Según las cifras manejadas por el Code Enforcement Board, la sanción diaria de 250 dólares se aplica de forma retroactiva desde finales de octubre de 2025. A finales de febrero, el importe rozaba los 29.750 dólares y seguirá aumentando mientras la pista se mantenga sin autorización. Es un incentivo económico fuerte para que la familia resuelva el conflicto con el Ayuntamiento y con los vecinos.

Por qué los vecinos se oponen a la pista de pádel en Palm Beach

La principal queja de los vecinos, en especial de Kimberly y Michael Cantanucci, se centra en el ruido y la proximidad.
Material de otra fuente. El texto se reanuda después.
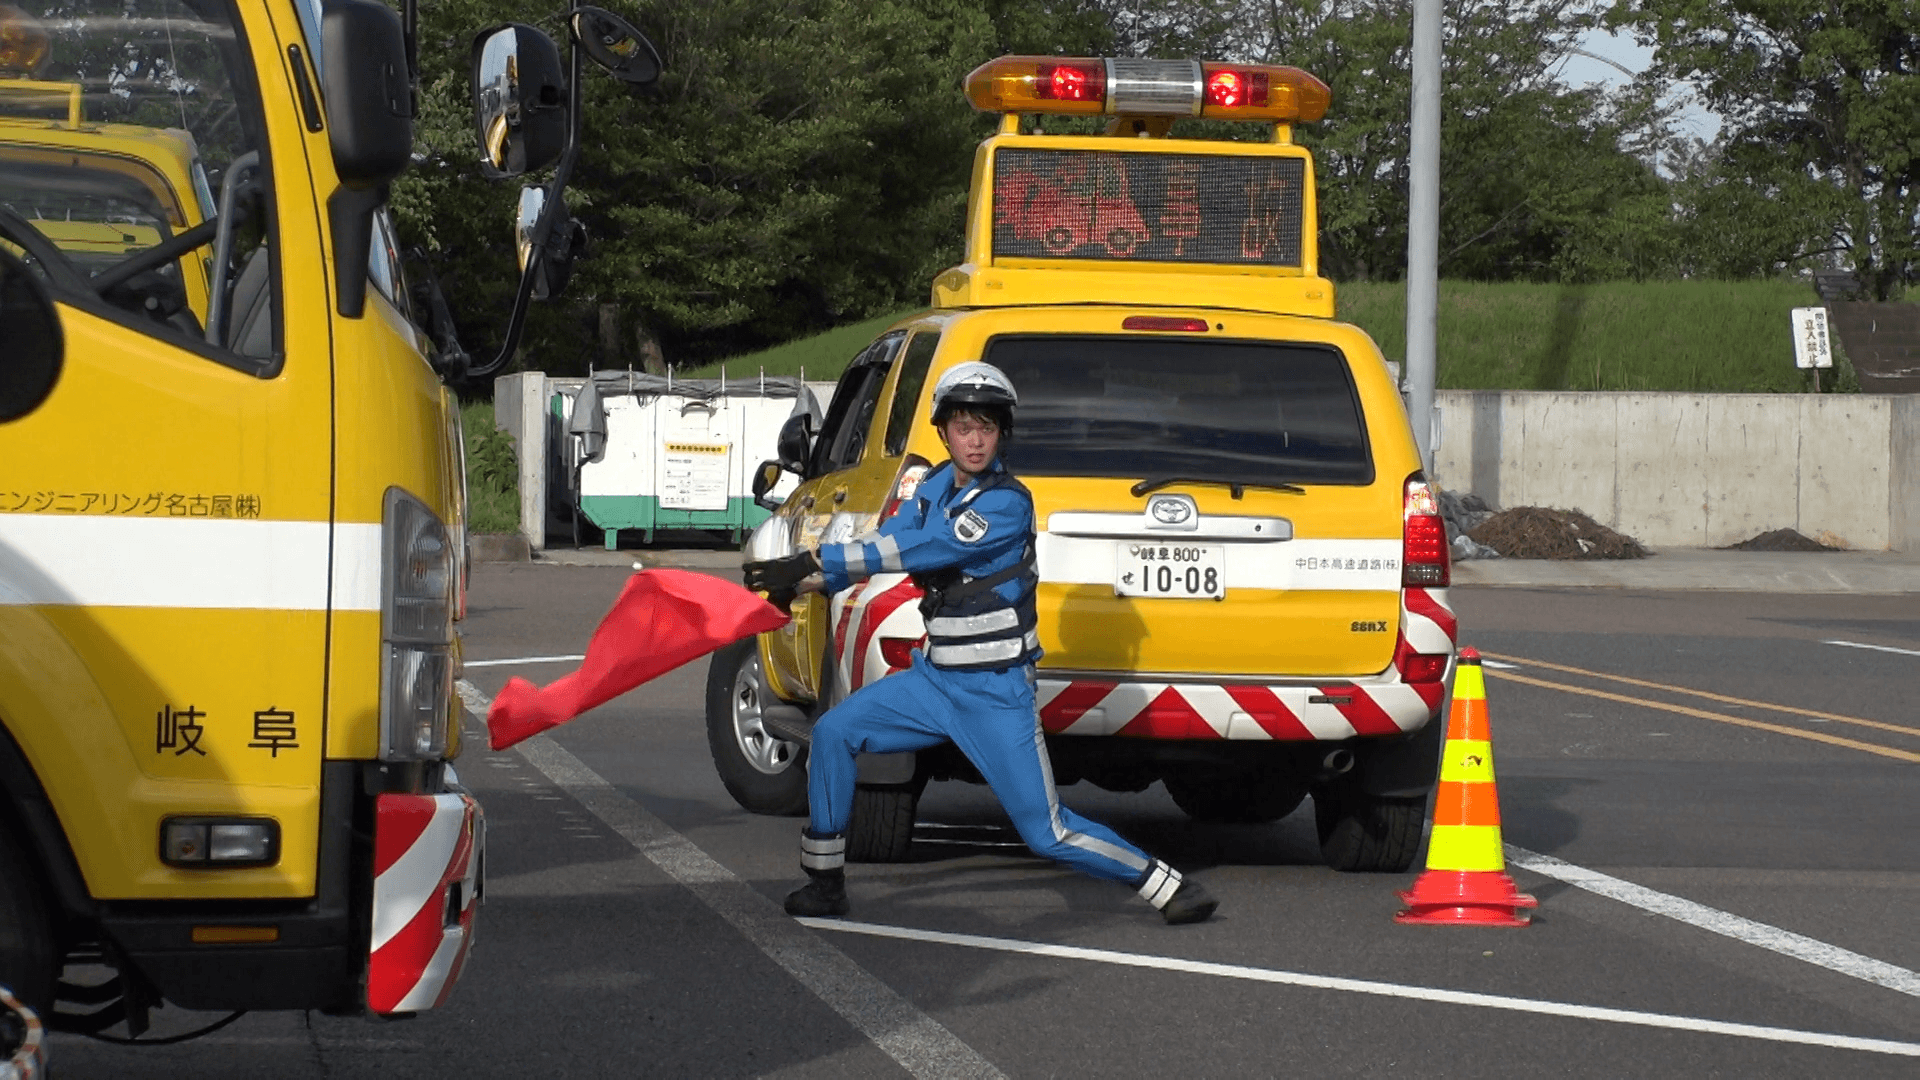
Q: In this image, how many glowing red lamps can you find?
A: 2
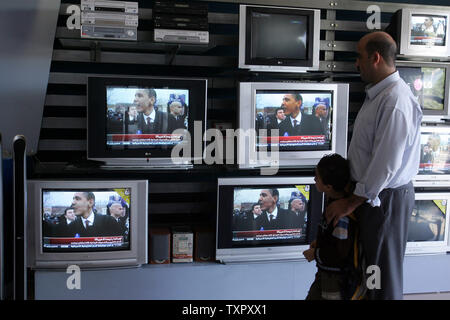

La pista está a unos 72 pies de la linde, lo que permite oír con claridad gritos, celebraciones y el rebote de la bola contra las paredes. Argumentan que la cancha altera la tranquilidad habitual de la zona y piden que, si se mantiene, se traslade a otra parte de la finca, más alejada de su vivienda.

Qué diferencia una pista de pádel de una de tenis en una mansión

Una pista de pádel ocupa aproximadamente dos tercios del espacio de una de tenis, está cerrada por paredes —a menudo de cristal— y favorece un juego más rápido y social. En una mansión, eso permite encajarla en zonas más reducidas, pero también concentra el ruido dentro de un perímetro cercano a otras casas. Esa combinación de menor espacio y mayor intensidad de uso explica parte de los conflictos en barrios residenciales de alto nivel.

Se puede construir una pista de pádel en una comunidad sin problemas legales

Sí, pero siempre que se respeten las normas urbanísticas y los acuerdos internos de la comunidad. En muchas urbanizaciones, la pista figura ya como elemento común; en otras, hay que votar su instalación y pedir licencias específicas. Existen guías jurídicas y técnicas, como las que analizan la pista de pádel en comunidades de propietarios, que recomiendan estudiar impacto acústico, horarios de uso y distancias a las viviendas antes de iniciar la obra.